Information supplied:
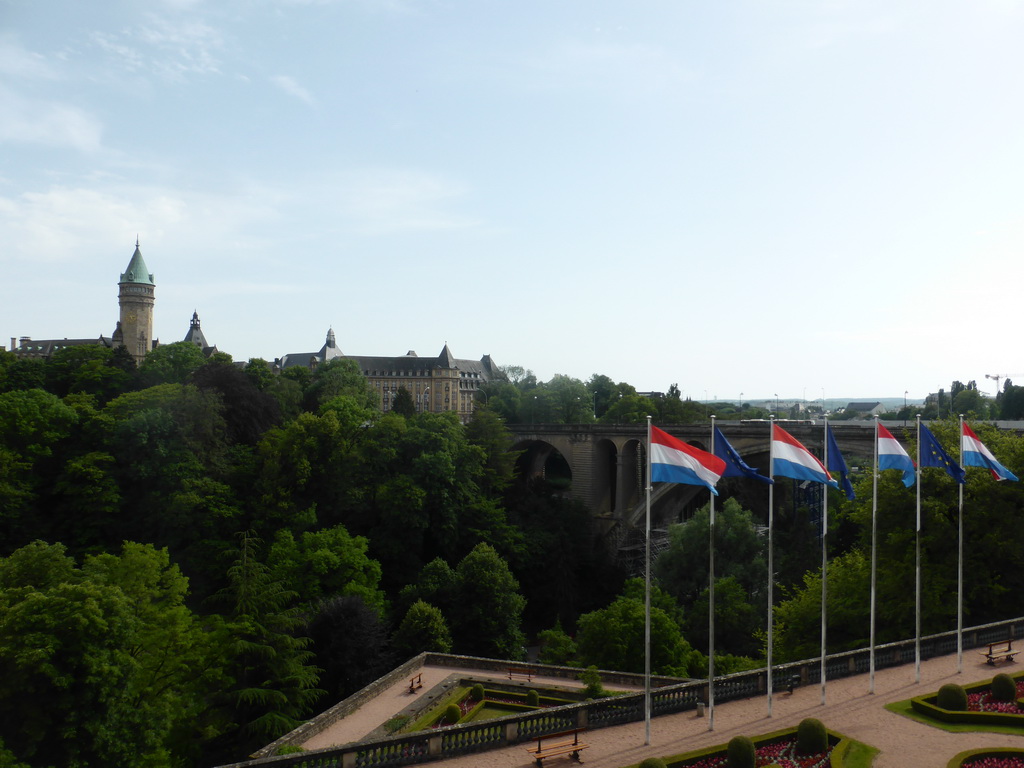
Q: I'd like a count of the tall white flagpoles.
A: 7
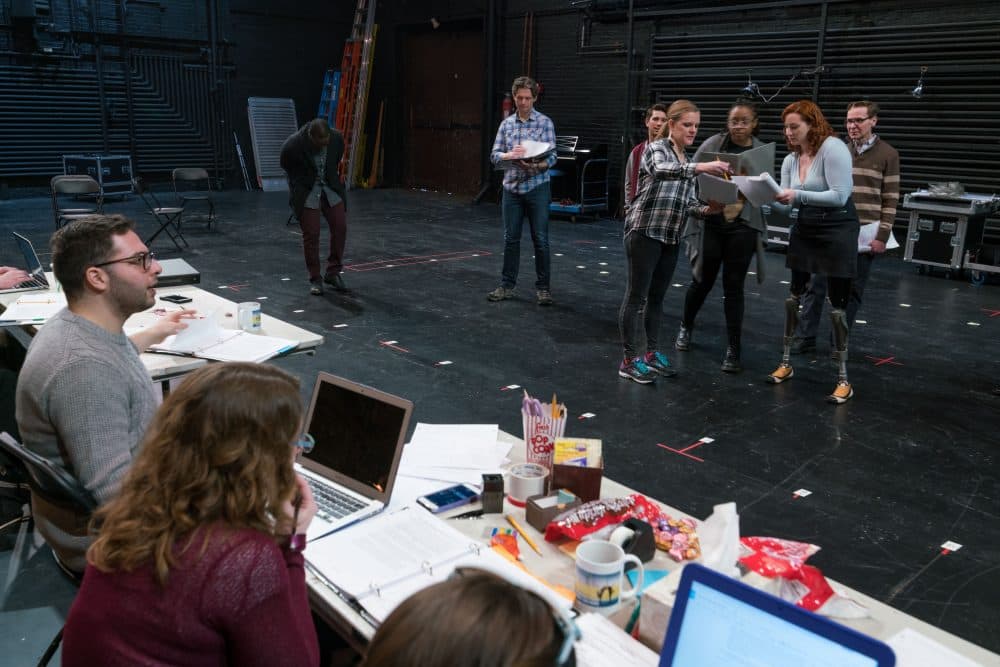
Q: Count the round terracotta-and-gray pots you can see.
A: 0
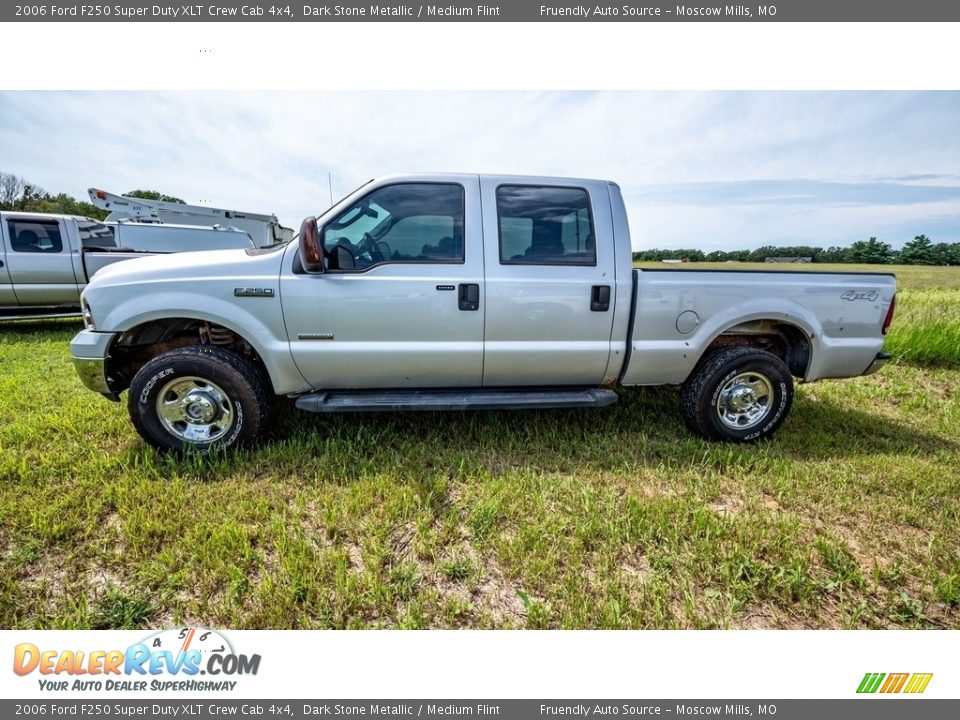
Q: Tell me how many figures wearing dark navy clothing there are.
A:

* * *

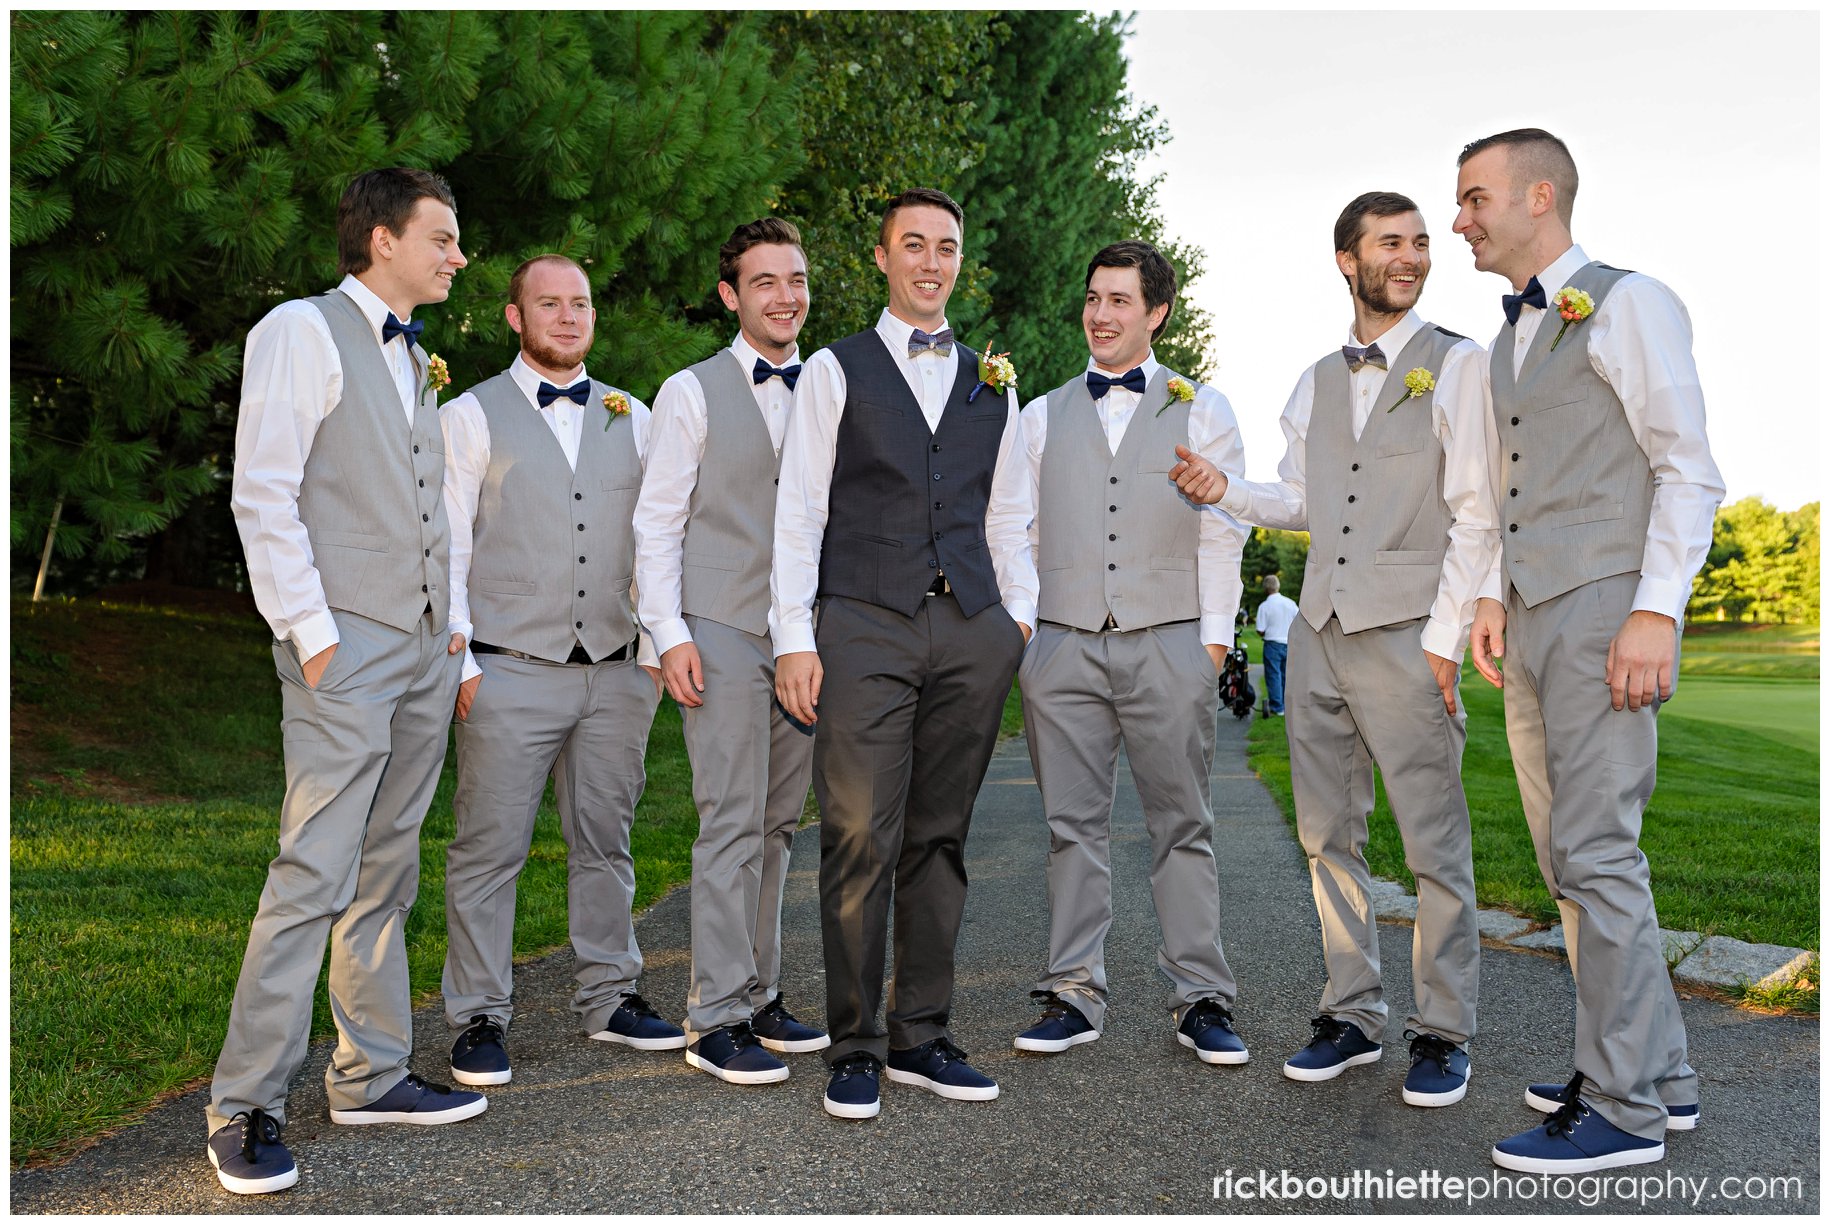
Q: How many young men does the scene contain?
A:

...

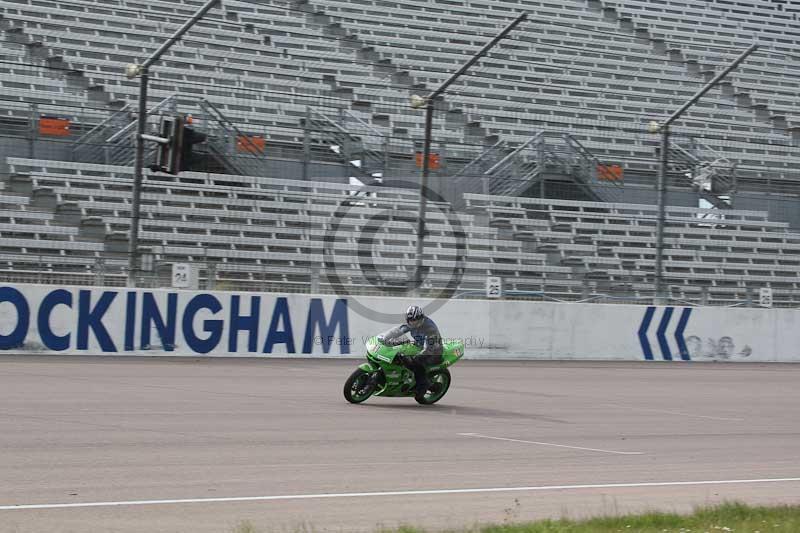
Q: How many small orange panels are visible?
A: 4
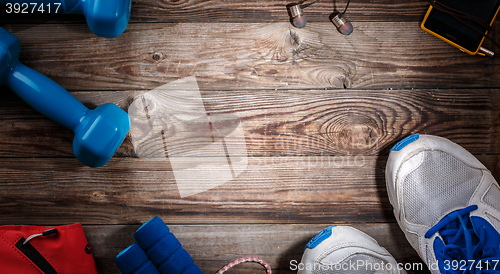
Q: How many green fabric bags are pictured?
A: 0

Your assignment: Find and copy each line above holding "many".

Written response:
Q: Tell me how many figures wearing dark navy clothing there are.
Q: How many young men does the scene contain?
Q: How many small orange panels are visible?
Q: How many green fabric bags are pictured?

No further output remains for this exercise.